WORK REQUEST: Whenever a line in the records below holds the string "count", copy it out.

DATA RECORDS:
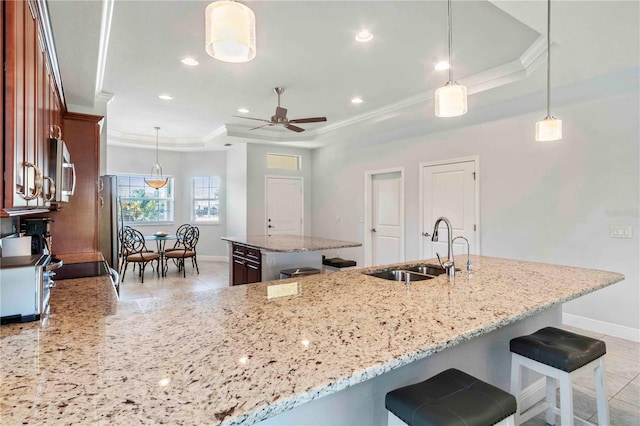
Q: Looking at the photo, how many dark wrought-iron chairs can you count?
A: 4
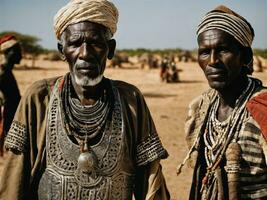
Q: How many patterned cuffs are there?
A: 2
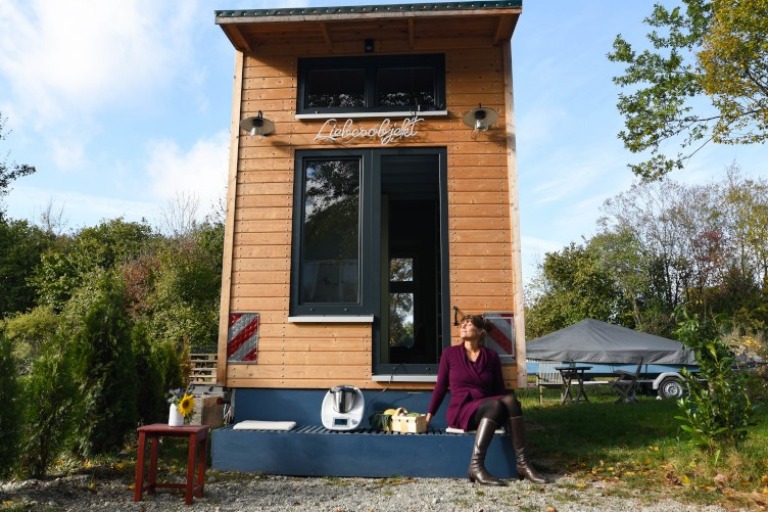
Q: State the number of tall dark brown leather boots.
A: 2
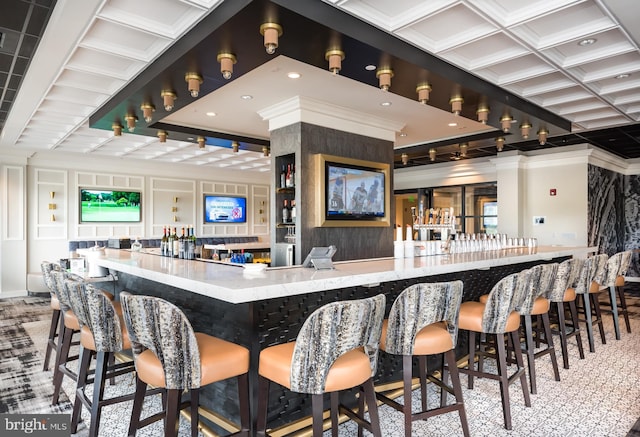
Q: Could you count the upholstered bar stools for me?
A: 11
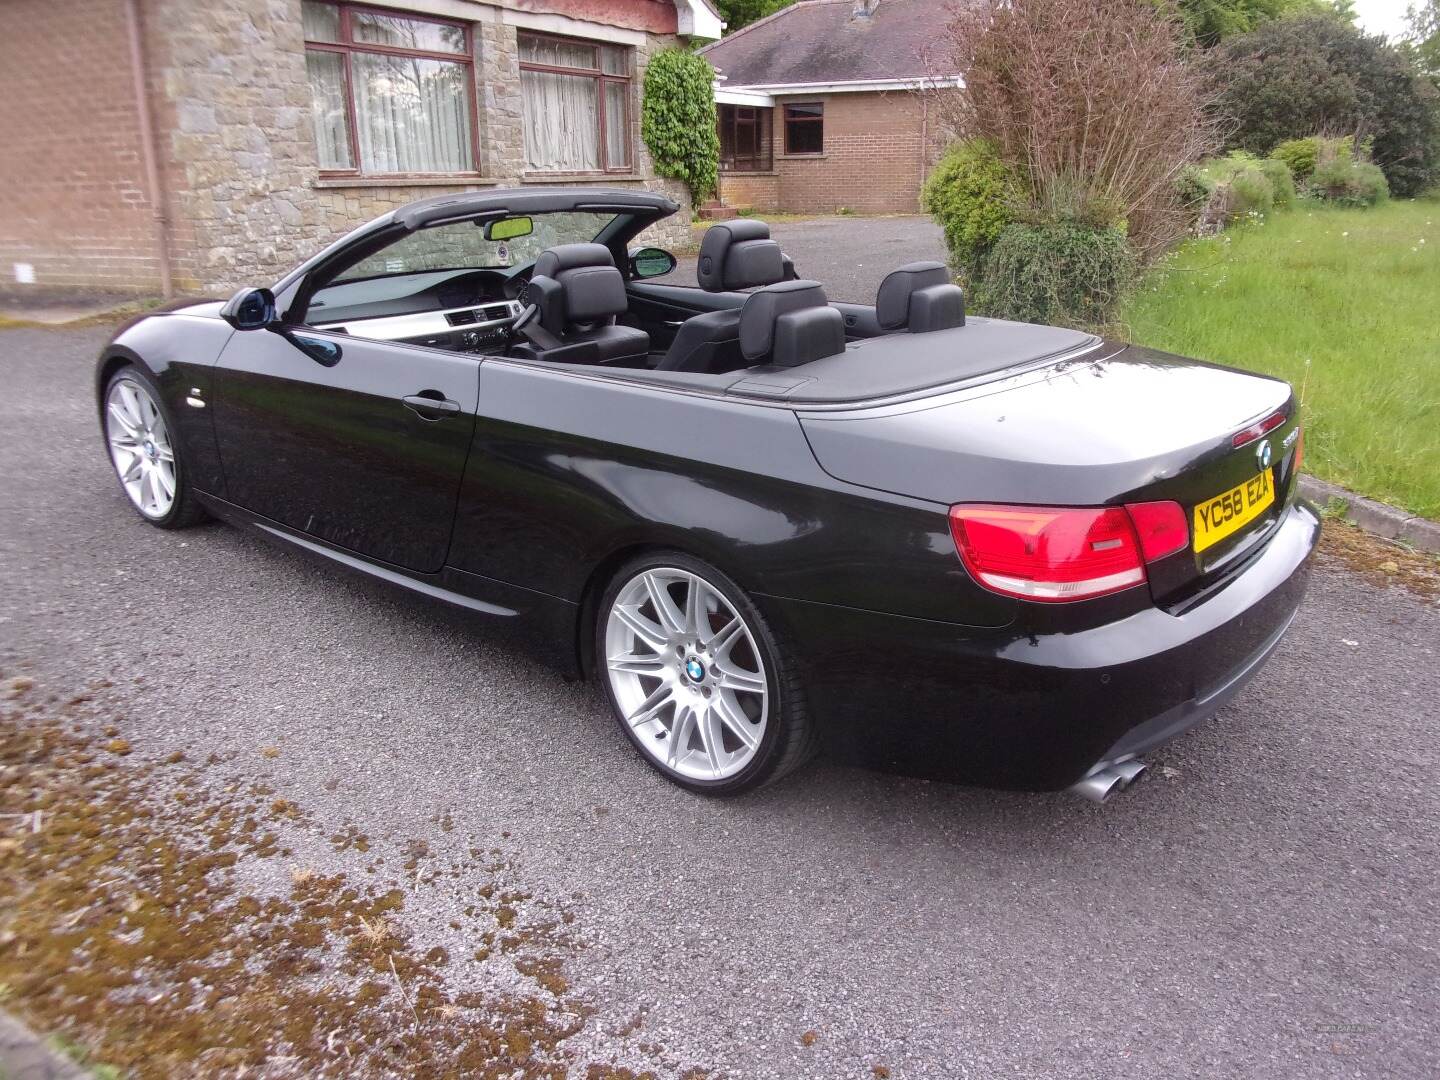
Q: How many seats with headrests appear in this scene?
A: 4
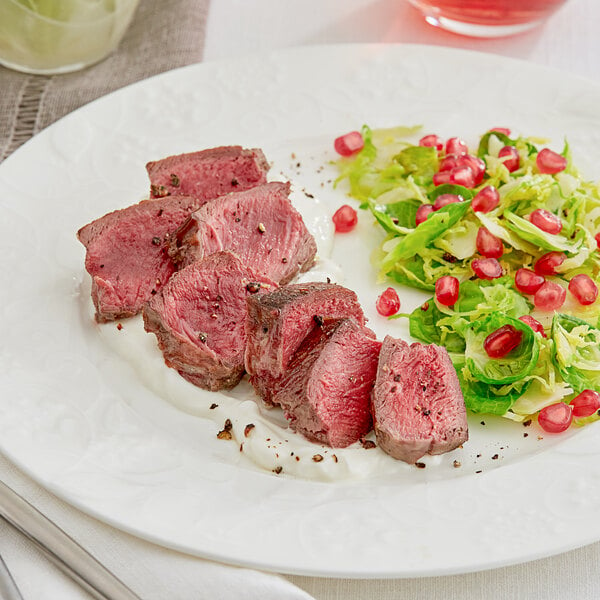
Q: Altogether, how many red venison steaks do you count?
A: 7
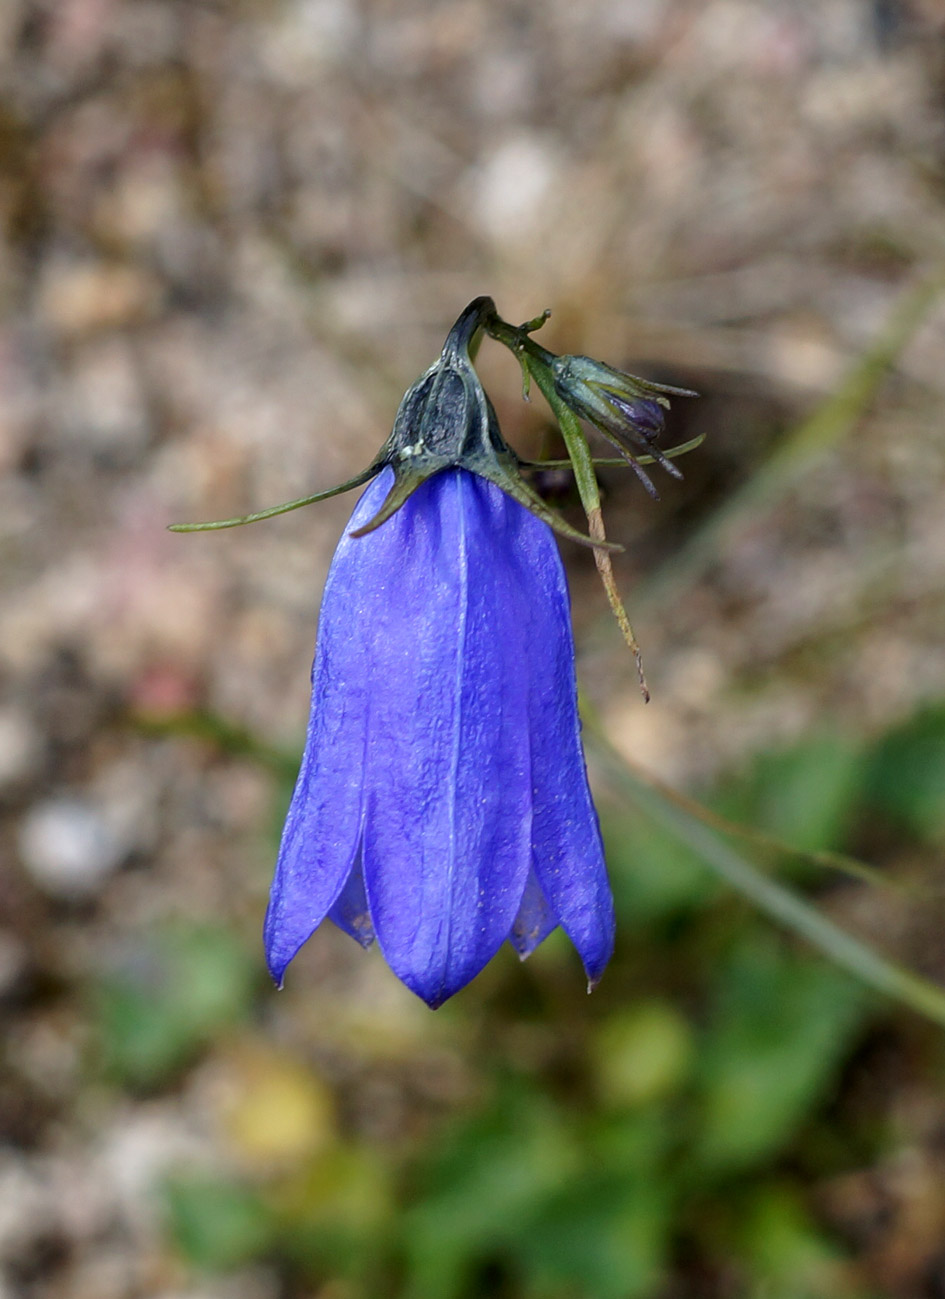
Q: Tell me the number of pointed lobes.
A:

SOLUTION TO THIS PROBLEM:
Q: Looking at the photo, how many dark wrought-iron chairs can you count?
Q: Could you count the upholstered bar stools for me?
Q: Altogether, how many red venison steaks do you count?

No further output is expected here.